After this, we gave everyone a numbered slip with a Wikidata query (in
WDQ form) on it - mostly of the type "claim[X] and noclaim[Y]". Then
we got them to load up pre-filled Autolist links (all numbered and
ready), pick a couple of entries from the list, and try to fix
whatever was missing. (There was an unintended detour at this point
into how to interpret WDQ queries - people got the idea pretty fast
that these were one set of items missing particular values)

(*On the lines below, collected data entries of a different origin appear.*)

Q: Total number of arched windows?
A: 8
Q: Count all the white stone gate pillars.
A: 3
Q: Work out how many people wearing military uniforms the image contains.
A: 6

Queries we used were things like "people with no nationality" (though
"people born since 1600 with no nationality" would have worked
better), "people with no occupation", "buildings that don't have a
'located in' value", etc.
This got people making small edits very early, ensured that we had a
fresh supply of "missing cases" to work on (because the lists were
generated from scratch), and prompted a lot of very good questions for
discussion, people starting to hack the queries to find more specific
topics, etc. I was really quite pleased with the way it worked.
Andrew.
On 4 December 2015 at 17:38, Benjamin Good <ben.mcgee.good(a)gmail.com> wrote:
Thanks All!
(and especially to Lane for by far the best complement I've received, maybe
ever..)
Will get back to you with the final product and some news about the
meeting.. Andra Waagmeester had a great idea that unfortunately we are a
bit late to implement. Fortune cookies to pass out where each fortune is a
single wikidata edit that the recipient is encouraged to make.. Would love
to see that play out someday.
-Ben
On Fri, Dec 4, 2015 at 6:51 AM, Lane Rasberry <lane(a)bluerasberry.com> wrote:
Benjamin,
It might be helpful for you to get confirmation that there are no
excellent polished Wikidata tutorials in existence.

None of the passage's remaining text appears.